#### [Items from a data source]
______

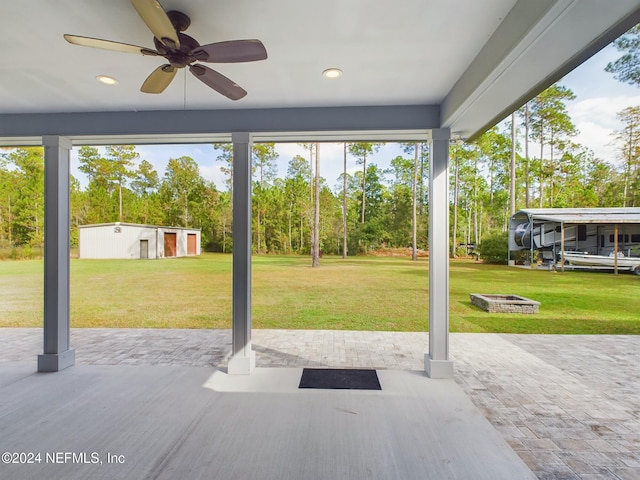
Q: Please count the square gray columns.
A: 3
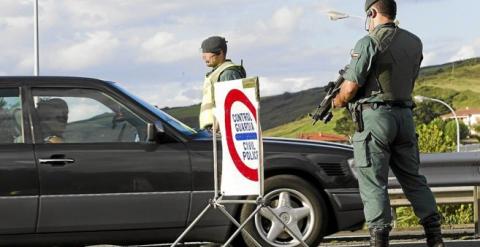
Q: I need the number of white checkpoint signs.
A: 1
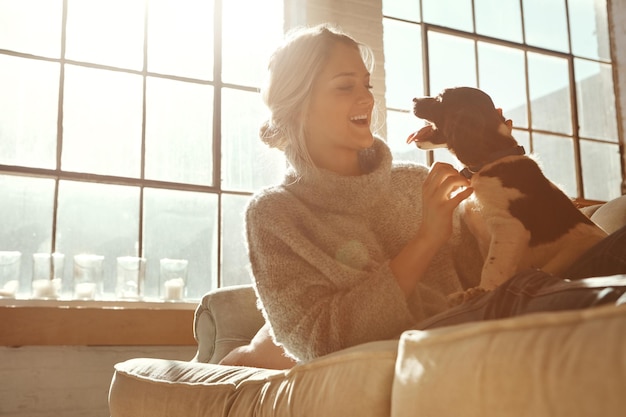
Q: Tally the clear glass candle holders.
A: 5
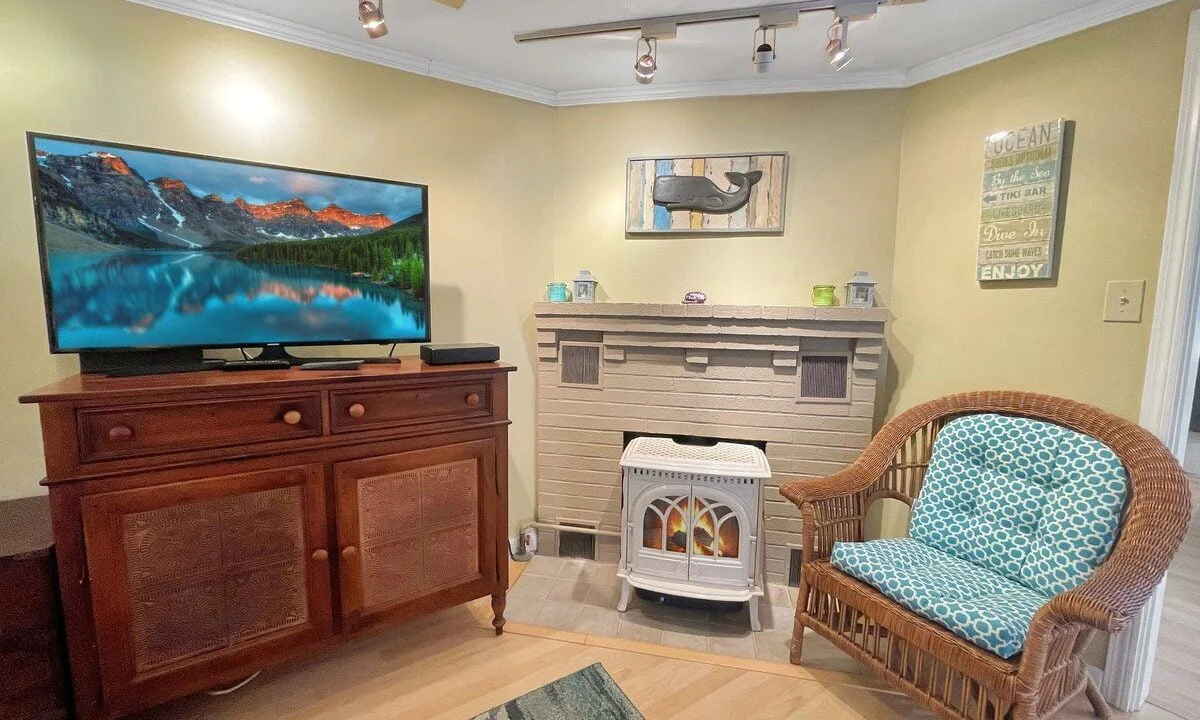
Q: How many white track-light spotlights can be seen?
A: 4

______

#### [What you are asked to do]
Your answer must be the line containing "Q: How many" and every line after it through the end of the records above, reproduced exactly and alone.

#### [Answer box]
Q: How many white track-light spotlights can be seen?
A: 4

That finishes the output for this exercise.